An Introduction

I first became interested in 4AD, a UK independent record label founded in 1980, towards the end of the '80's. I was falling in love with the music of Dead Can Dance, Clan of Xymox, Pixies, Bauhaus and The Birthday Party and was surprised when the 4AD label sampler "Lonely Is An Eyesore" came out in 1987 that all these bands were from the same label.

After visiting a Pre-Raphaelite exhibition of some American's collection of art, I came to thinking of all this musical art that 4AD have released that may one day drift into obscurity unless someone shows it as art.
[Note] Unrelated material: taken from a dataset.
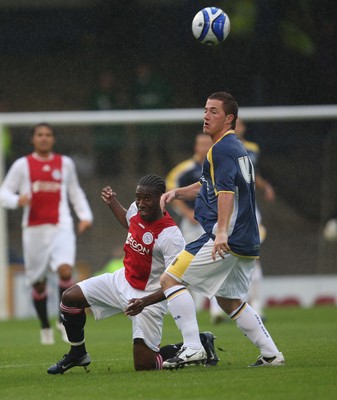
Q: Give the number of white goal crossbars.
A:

So now I'm on a crusade, to collect the first ten years of 4AD's releases and exhibit the collection on 4AD's 50th anniversary in 2030. This is a big task which will have some interesting twists and turns along the way.

Saturday, 30 July 2011

The Record Collector's Wife

Okay, bit of a change today, Helen here, Jonny’s wife.  Jonny has asked me to contribution to his blog this week and give you an insight into what it is like to live with a collector and what I think about it – so here goes…..

When I met Jon in 1994 he already possessed quite a lot of 4AD stuff but this was just because he liked a lot of the bands on the label, particularly Dead Can Dance, Clan of Xymox, Lush, etc, not particularly because he collected it but just because he was always buying music.  I can vaguely remember a conversation about starting a proper collection at some point in time, I think it was when he decided to make a list of what he already owned to ensure he didn’t buy things twice as he was losing track of what he had and had not got.  It went something along the lines of how cool it would be to own everything 4AD had produced in the Eighties, my response being well why don’t you go for it! 

Did I know what I had let myself in for I hear you ask?  Well, having been on quite a few record shopping trips with Jonny, I was well aware of what was probably in store.  Bizarrely enough, the reverse has happened!  Let me explain, pre-4AD collection, we would go into town and check out the local record shops quite regularly and, of course, would have to find out if there were any record shops in any other towns or cities we visited.  On entry to said record shop, Jonny would basically start at one end and end at the other, looking for anything and everything to take his fancy.  I would groan inwardly, look for a while and after about half an hour would make my excuses to meet him later and take my strategically packed book and find a bench somewhere to wait. 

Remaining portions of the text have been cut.